(LISTED RECORDS Opens)

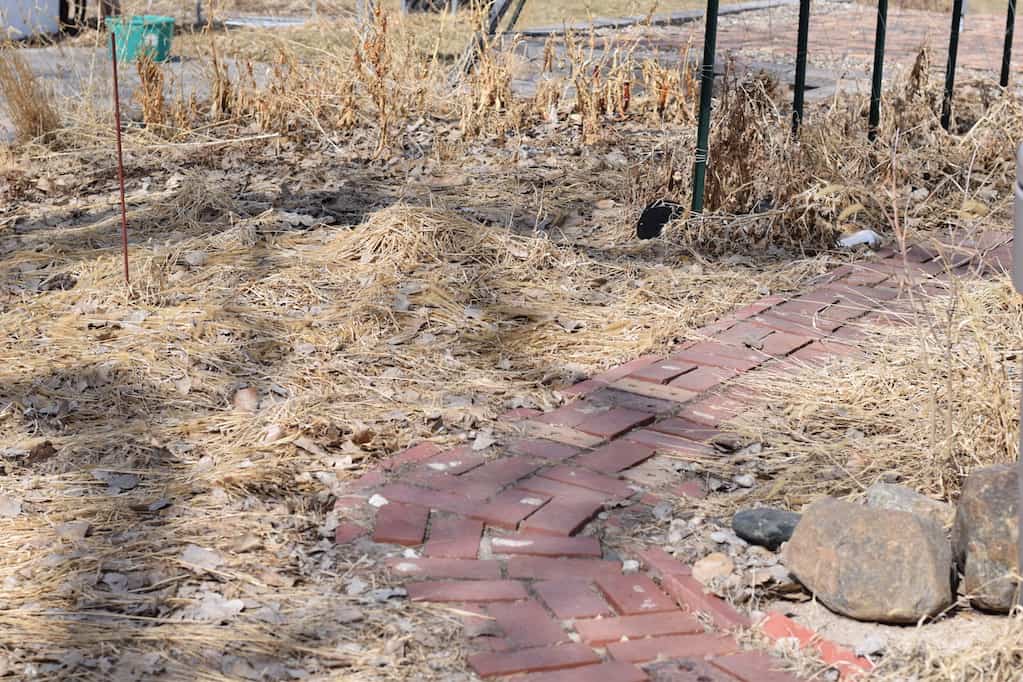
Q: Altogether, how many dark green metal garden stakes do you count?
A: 5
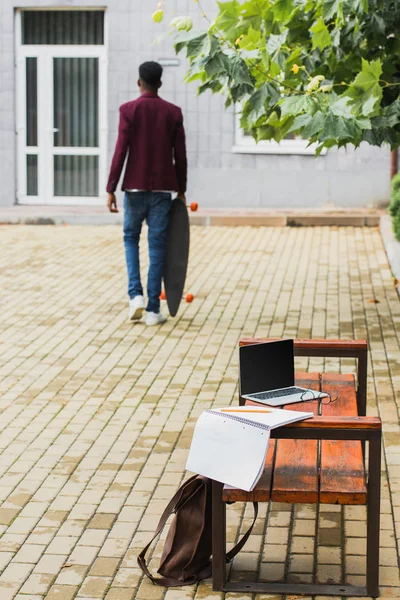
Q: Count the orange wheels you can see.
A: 3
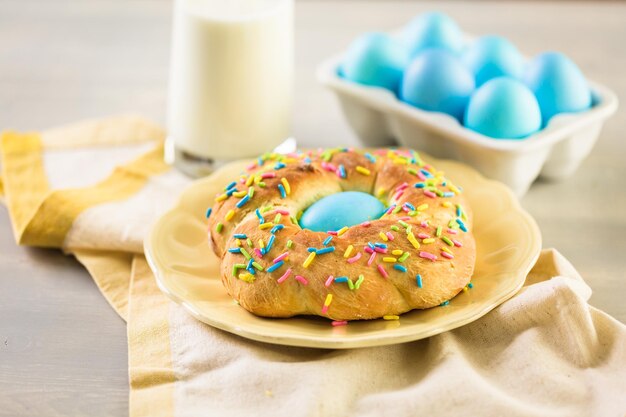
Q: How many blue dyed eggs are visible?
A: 7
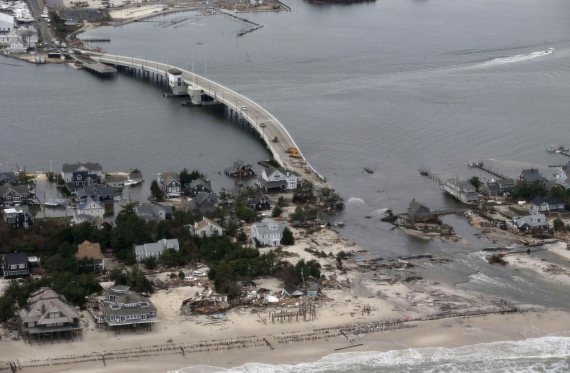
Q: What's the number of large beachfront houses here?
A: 2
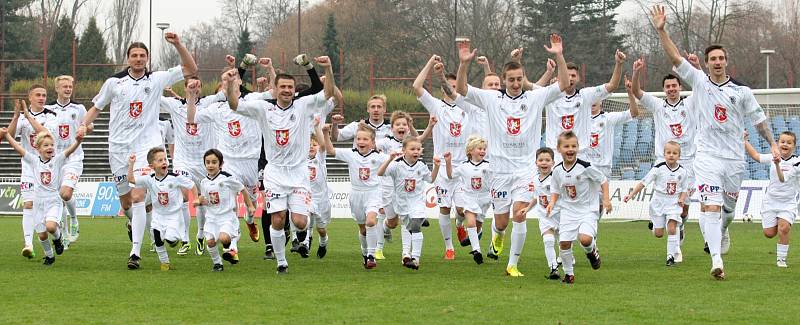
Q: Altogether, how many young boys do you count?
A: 12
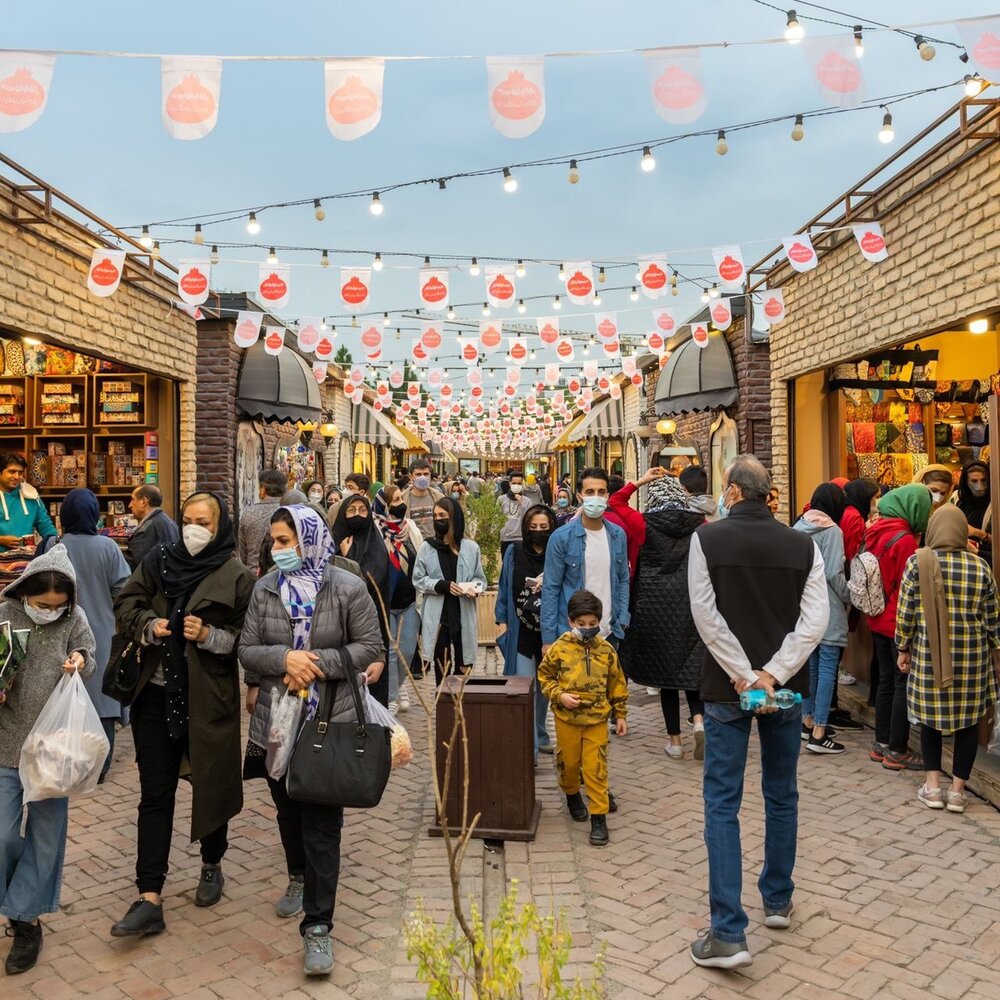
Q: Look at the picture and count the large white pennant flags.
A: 7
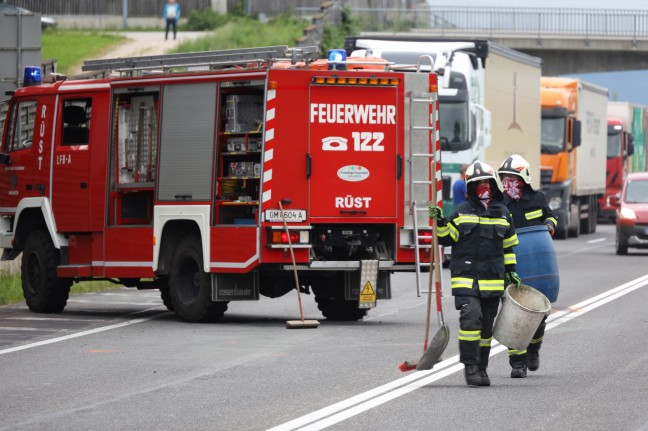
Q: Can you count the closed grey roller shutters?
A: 1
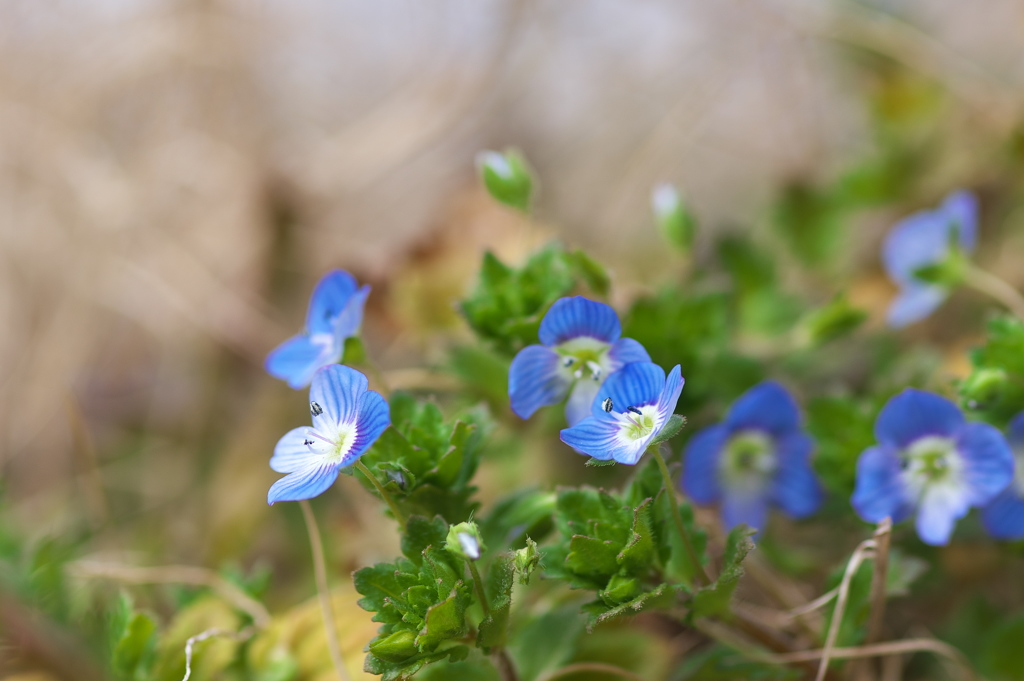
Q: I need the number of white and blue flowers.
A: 8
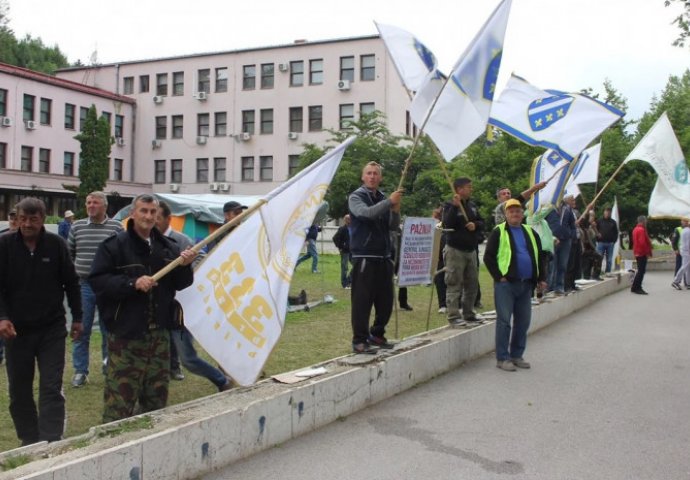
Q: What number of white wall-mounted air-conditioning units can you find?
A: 14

(LISTED RECORDS Closes)

## [EXERCISE AIM]
Every line above should be transcribed word for word; leave the pictures out.

## [RESPONSE BELOW]
Q: Altogether, how many dark green metal garden stakes do you count?
A: 5
Q: Count the orange wheels you can see.
A: 3
Q: How many blue dyed eggs are visible?
A: 7
Q: What's the number of large beachfront houses here?
A: 2
Q: Altogether, how many young boys do you count?
A: 12
Q: Look at the picture and count the large white pennant flags.
A: 7
Q: Can you count the closed grey roller shutters?
A: 1
Q: I need the number of white and blue flowers.
A: 8
Q: What number of white wall-mounted air-conditioning units can you find?
A: 14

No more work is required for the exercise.